É óbvio que a tentativa de diálogo que o Governo está a ensaiar é uma formalidade para apresentar à troika. Já não precisa de fazê-lo perante o presidente da República, instituição que – com o comportamento assumido por Cavaco Silva nas última comemorações do 25 de Abril - deixou de contar no panorama político nacional, como aliás a mesma sondagem mostra.

E, na ausência de qualquer tipo de consenso, tudo o que vier a ser eventualmente aprovado – e não é claro qual o entendimento sobre este assunto no seio da coligação – será sempre efémero e circunstancial. Qualquer maioria futura poderá – com legitimidade idêntica – reverter as resoluções que aparentemente estão na calha. É aqui que soçobra a ‘confiança’ que os portugueses – e provavelmente a troika - depositam neste Governo. Até aos cidadãos só chega a intolerável ‘arrogância’ de uma coligação governamental para quem só os números e uma inqualificável agenda neoliberal que busca afanosamente chegar ao 'Estado Mínimo', contam.

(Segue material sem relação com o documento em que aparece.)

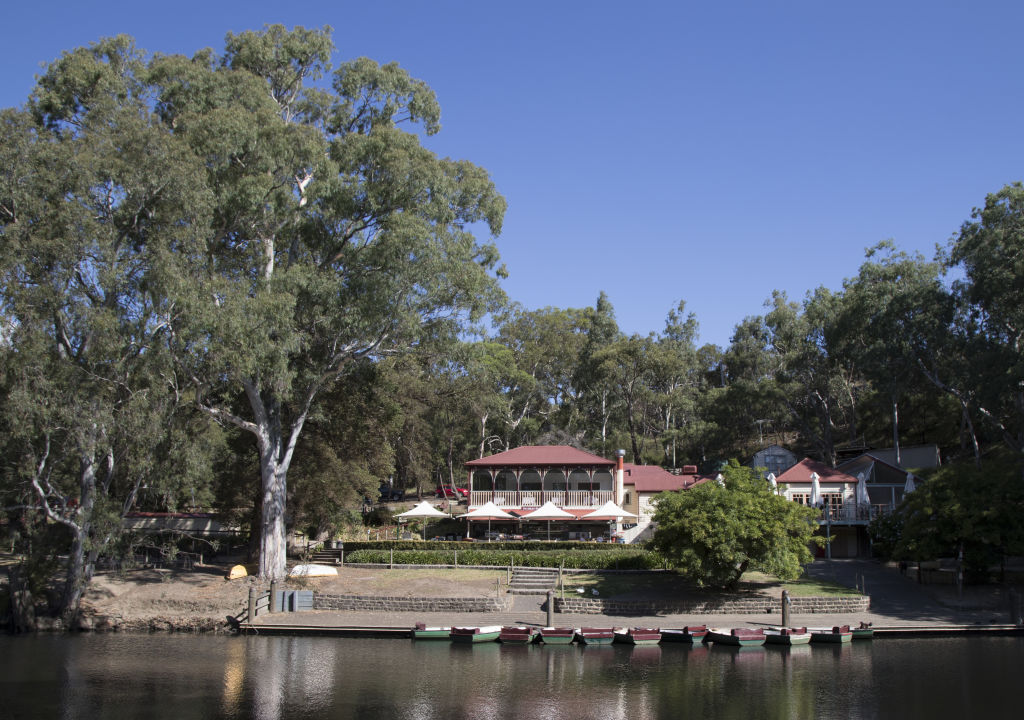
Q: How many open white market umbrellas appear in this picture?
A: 4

De facto, a troika que ‘exigiu’ medidas estáveis e duradouras não se contentará com resoluções decorrentes de situações avulsas sustentadas por maiorias ocasionais e, obviamente, efémeras. Ontem, na Assembleia da República, durante o debate com o Governo assistimos, por parte deste, a uma completa deriva sobre as medidas que pretende tomar no que diz respeito à dita ‘Reforma do Estado’. Sentiu-se que na prática o Governo manifesta importantes dificuldades na negociação do pacote de cortes nas despesas do Estado com a troika. O Governo perde em cada negociação autonomia e hipoteca, em cada exame ‘regular’, mais soberania. Não existe mais espaço para a alienação de mais fatias de soberania a não ser que seja em troca de políticas activas de solidariedade europeia, como a mutualização das dívidas soberanas para todos os países da UE. Esta será, por ventura, o consenso mínimo e a base de consolidação e da harmonização política e financeira da UE.

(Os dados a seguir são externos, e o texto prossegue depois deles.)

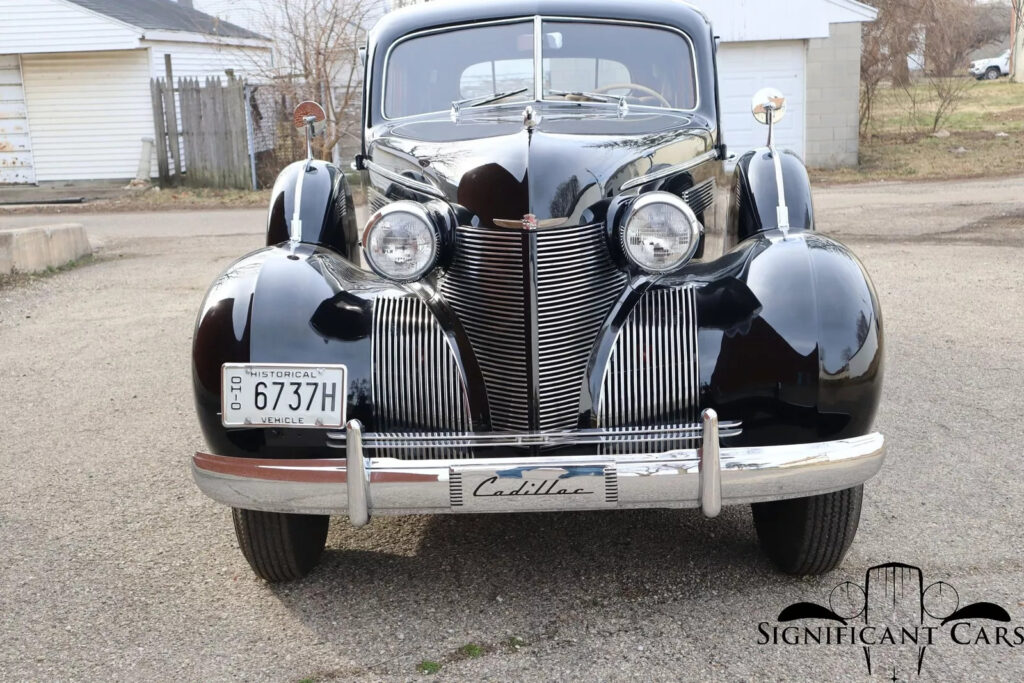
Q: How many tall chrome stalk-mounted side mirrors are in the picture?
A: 2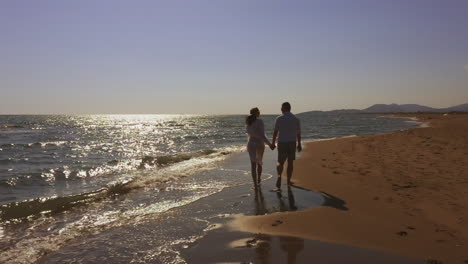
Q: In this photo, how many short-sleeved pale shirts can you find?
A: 1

Na verdade, a ida aos mercados nesta semana mostrou como os credores – e não os portugueses - têm motivos para festejar. Inflectiu-se a marcha do ‘carrossel da dívida’. Foi aberto aos portugueses – através do BCE – a vereda difícil e íngreme para periodicamente irmos aos mercados endividar-nos, a juros altos, e resgatarmos os riscos financeiros externos, p. exemplo das instituições financeiras alemães que investiram largas somas em obrigações portuguesas, a troco de uma ‘política de merceeiro’, tão do agrado da dupla Merkel/Schroder, onde só pontificam 2 colunas: o Deve e o Haver. A UE, nos últimos anos de crise, ficou circunscrita a esta ‘pobreza’ de concepções e de perspectivas. Cá dentro a celebrada ida aos mercados não terá reflexos directos nem imediatos. Sempre que se discute o Estado Social, as prestações sociais ou os contornos e operacionalidade, funcionalidade e dimensão do aparelho de Estado é certo e sabido que o Governo, ou alguém por ele, aparece sistematicamente na praça pública a ameaçar de que não há dinheiro que garanta a sua sustentabilidade. Neste momento, estamos a (re)visitar os mercados para de imediato 'exportar' o dinheiro arrecadado em leilões de divída pública para instituições financeiras europeias e mundiais: os insaciáveis credores! Os mercados para Portugal são a placa giratória de transferências de capitais não sendo expectável que esses meios financeiros conseguidos sejam investidos cá dentro.

Tornou-se, deste modo, nítido que o Governo não consegue encontrar consensos no seu interior, o Presidente da República está fora da jogada e as Oposições, todas, em frontal rota de colisão com o projecto governamental de cortes na despesa do Estado Social e nas funções de soberania. Melhor imagem de um bloqueio institucional é difícil de conceber. Só falta tirar as conclusões óbvias: demitir o Governo e convocar eleições.

De resto, qualquer mudança, tanto aqui como na Europa, está condicionada a profundas mudanças políticas cujos contornos são ainda nebulosos mas sobre o qual existe uma certeza: o fim da hegemonia do PPE enquanto suporte político e ideológico da deriva neoliberal que começou a fustigar o velho Continente desde a queda do muro de Berlim e ameaça destruir globalmente, i. e. civilizacionalmente, o valioso acervo político, economico, social e cultural que se convencionou denominar por Ocidente.